The Powder Keg

Russia, Turkey and Britain in the mid-1870s

The Background to Britannia’s Wolf

The period 1815-1914 in Europe is often described as characterised by one of relative peace, yet during it in this period there were a number of vicious, but usually short-lived, wars between various European powers. In general however only two, and rarely more, countries were involved, as was the case with French and Austro-Hungarian involvement in the wars of Italian unification and Prussia’s three wars which Bismarck triggered in his calculated mission to unify Germany under a single emperor. The Crimean War of 1854-56 was the exception, involving Britain, France, Russia, Turkey and – bizarrely – the Kingdom of Piedmont-Sardinia. This war was essentially blundered into, and though it had the potential for expansion to a general European War it ended more by exhaustion of the ill-prepared combatants than by any permanent resolution of the issues.

One other war of the century – the Russo-Turkish War of 1877-78 – had the potential to morph not only into a general European War, but into something even bigger, due to its strategic implications. In the worst case it might have brought 1914 forward by four decades. When Russia and Turkey fought on this occasion the dynamics had changed, strategically, politically and technologically, as compared with the Crimean conflict.

Russia and Britain – The Great Game

Russia’s prospects in the early 1870s were positive. Though still an autocracy, the liberally-minded Czar, Alexander II, had pushed through emancipation of the serfs in 1862, despite internal opposition. Foreign investment was growing and the country was establishing itself as the breadbasket of Europe, exporting wheat through the Black Sea. Democratic reforms were under discussion and the restrictions on intellectual life, which Alexander’s father had imposed so rigidly, had been relaxed. A reserve-based Army had been established on the Prussian pattern. Brilliant generals – such as Mikhail Skobelev, described by Field Marshal Montgomery wrote as the world’s “ablest single commander” between 1870 and 1914 – had masterminded conquests which had added huge areas in Central Asia to the Russian Empire and there was alarm in Britain that it might soon dominate Afghanistan and threaten India. The Great Game, in which Britain and Russia would eye each other warily across the Hindu Kush for a quarter-century, had begun.

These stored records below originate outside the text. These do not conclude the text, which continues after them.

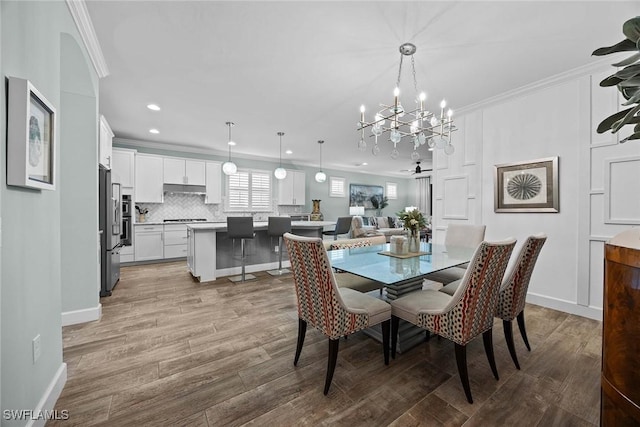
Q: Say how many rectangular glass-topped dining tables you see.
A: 1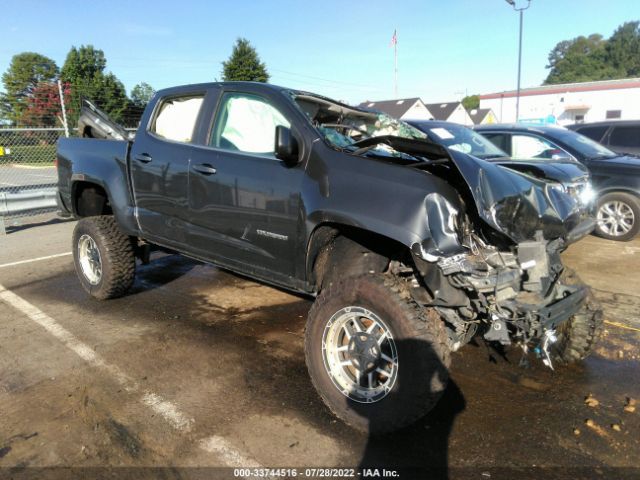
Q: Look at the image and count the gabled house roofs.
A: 3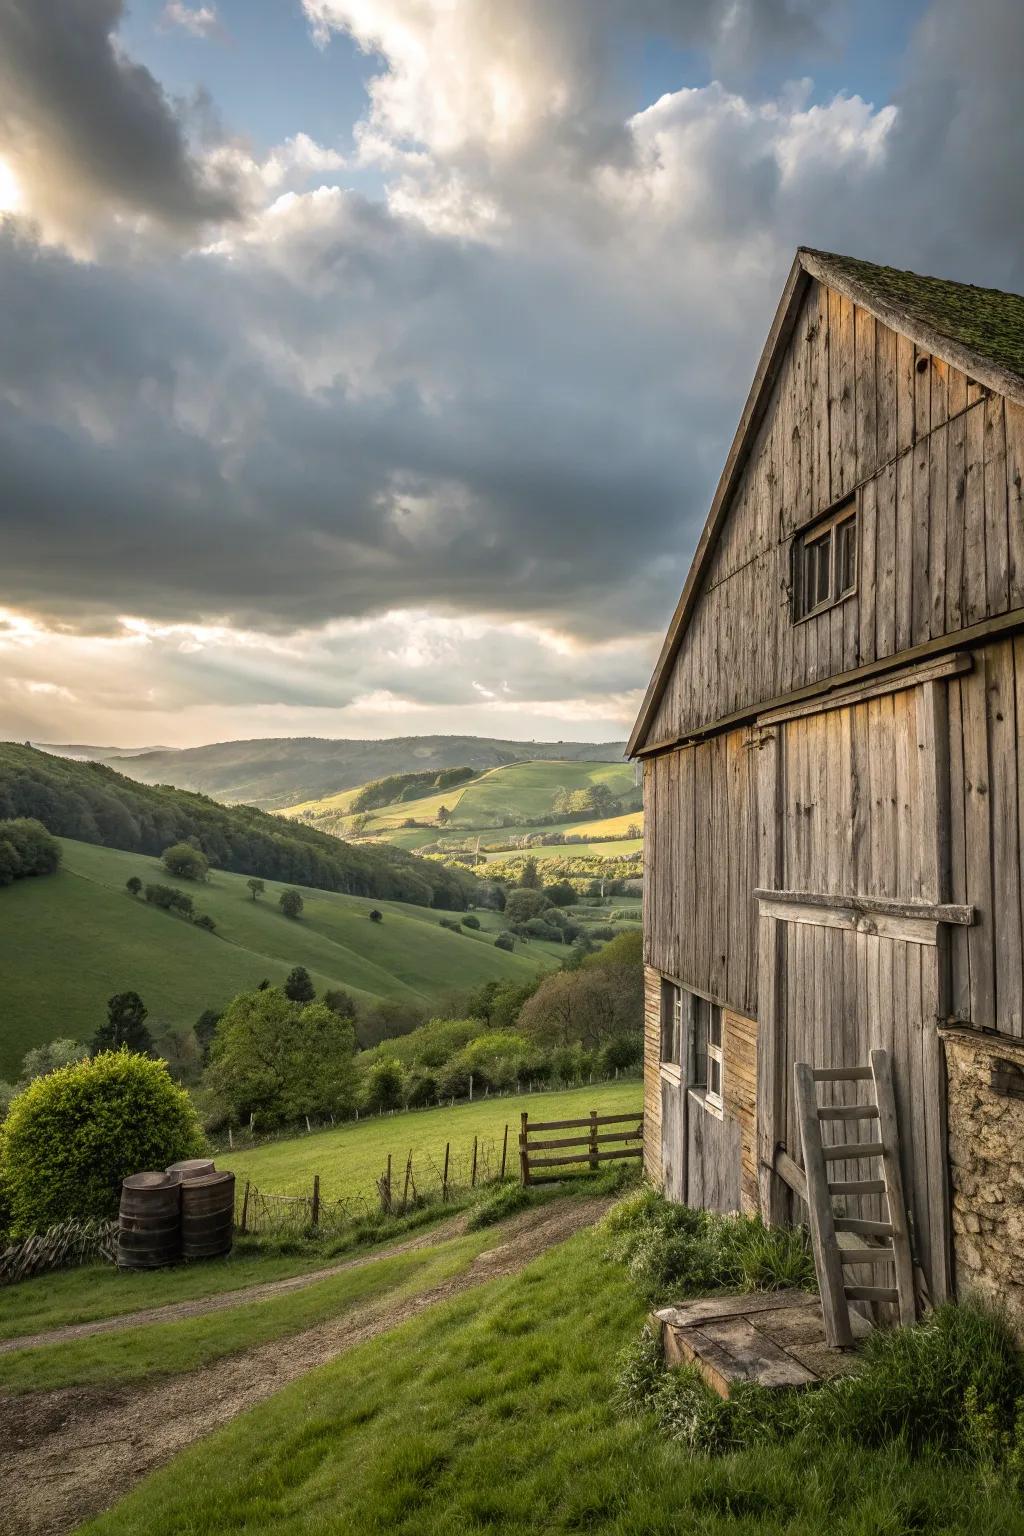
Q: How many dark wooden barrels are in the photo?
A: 3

The opening of the Suez Canal in 1869 had shortened Britain’s sea-route to India and Australia. India’s position as Britain’s ‘Jewel in the Crown’ had been emphasised by the proclamation of Queen Victoria as Empress of India in 1876. The Suez Canal’s importance was underlined in the same year by the decision of Britain’s maverick Prime Minister, Benjamin Disraeli, to purchase a controlling share in the company that owned and operated the canal so as to forestall a similar French move. With the canal in British hands India could be reinforced quickly against any Russian threat from Central Asia – and as long as a Russian naval presence in the Mediterranean could be prevented the canal was secure. And the block to this was the Ottoman Empire.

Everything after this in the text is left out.